Income (loss) from continuing operations per share of common stock, after preferred dividends and noncontrolling interest                                
Basic     0.41                       0.24 (H)
Diluted     0.40                       0.23 (H)
Weighted Average Number of Shares of Common Stock Outstanding                                
Basic     276,881,294                       328,481,457 (H)
Diluted     283,309,645                       334,909,808 (H)

   
(A) Represents Newcastle’s historical consolidated statement of income for the year ended December 31, 2013, excluding discontinued operations.
(B) Represents the portion of New Residential’s historical consolidated statement of income for the period from January 1, 2013 to May 15, 2013 that is not included in Newcastle’s income (loss) from discontinued income. After the May 15, 2013 spin-off of New Residential from Newcastle, no results of New Residential have been reported in Newcastle’s consolidated statement of income.
(C) Represents the portion of New Media’s historical consolidated statement of income for the year ended December 31, 2013, the impact of the GateHouse debt held by Newcastle through the November 26, 2013 restructuring and the equity method investment income recorded for the investment in Local Media Group for the period from September 3, 2013 until November 26, 2013.
(D) Represents the estimated interest expense on the loan related to the acquisition of the Holiday Portfolio including the estimated amortization of deferred financing costs.

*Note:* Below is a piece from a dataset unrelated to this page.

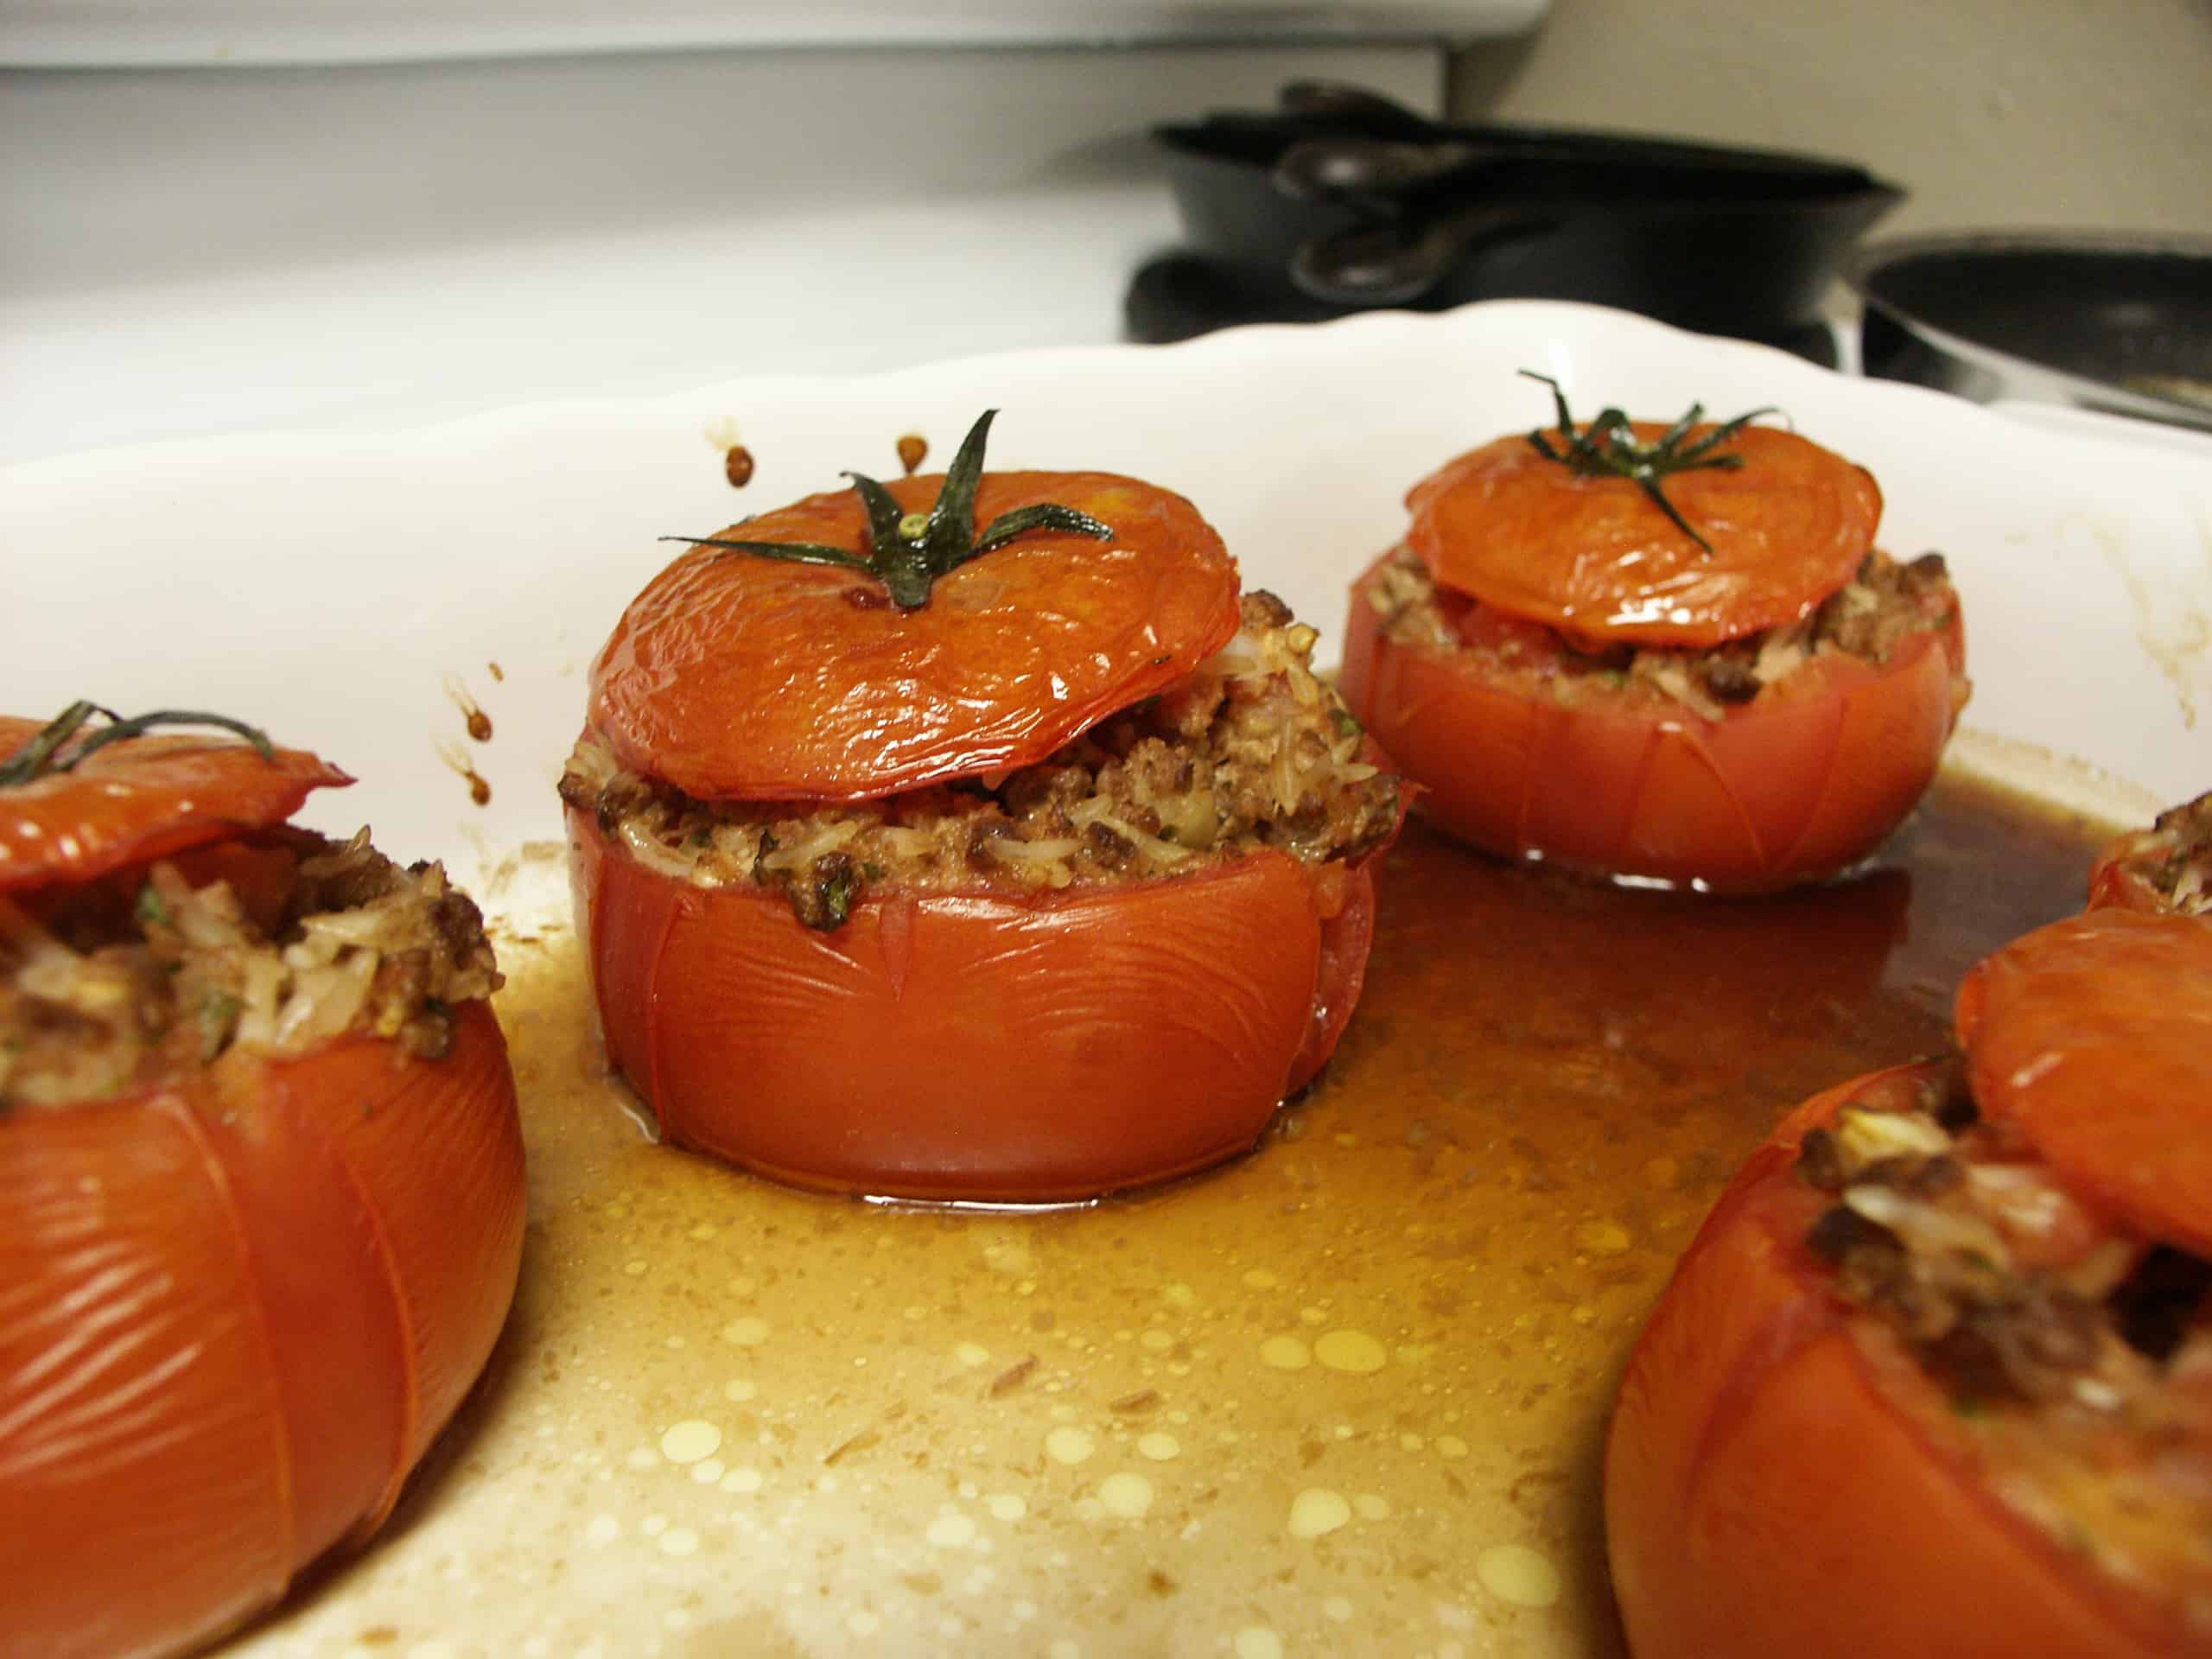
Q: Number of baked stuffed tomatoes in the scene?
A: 5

(E) Represents the estimated rental income from the independent senior housing properties acquired under a triple net lease agreement for the year ended December 31, 2013.
(F) Represents the estimated management fees for the year ended December 31, 2013 that Newcastle would have paid Fortress Investment Group LLC as a result of the public offering of common stock in November 2013.

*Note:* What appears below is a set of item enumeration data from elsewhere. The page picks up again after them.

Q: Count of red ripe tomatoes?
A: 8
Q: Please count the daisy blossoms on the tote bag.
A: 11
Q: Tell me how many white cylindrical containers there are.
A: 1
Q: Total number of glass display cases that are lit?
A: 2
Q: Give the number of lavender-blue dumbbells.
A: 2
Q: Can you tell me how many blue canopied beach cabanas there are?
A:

(G) Represents the estimated depreciation expense for the year ended December 31, 2013 based on the carrying value of the assets acquired and their estimated useful life.

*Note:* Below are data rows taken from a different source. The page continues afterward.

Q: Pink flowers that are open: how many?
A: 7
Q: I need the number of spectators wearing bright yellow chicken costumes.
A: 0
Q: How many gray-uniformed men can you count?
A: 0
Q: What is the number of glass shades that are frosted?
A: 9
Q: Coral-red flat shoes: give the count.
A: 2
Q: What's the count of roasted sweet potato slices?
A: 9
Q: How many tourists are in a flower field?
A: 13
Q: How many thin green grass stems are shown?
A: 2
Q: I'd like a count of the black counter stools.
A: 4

(H) Weighted average number of shares of common stock outstanding and income from continuing operations per share of common stock, after preferred dividends and noncontrolling interest, were adjusted retrospectively to reflect the issuance of 57,950,952 shares on November 22, 2013, the proceeds of which were used to fund a portion of the purchase price for the Holiday Portfolio. Weighted average number of shares of common stock outstanding and income from continuing operations per share of common stock, after preferred dividends and noncontrolling interest were not adjusted to include potential additional diluted shares as a result of the changes to outstanding Newcastle options from the spin-offs. The number of additional diluted shares will depend on various factors, including the share prices of Newcastle, New Residential and New Media subsequent to the spin-offs.
(I) The effect of the Holiday Portfolio acquisition on 2012 revenue if Newcastle had consummated the acquisition as of January 1, 2012 would have been $89.3 million. The effect of this acquisition on income from continuing operations would have been $0.1 million.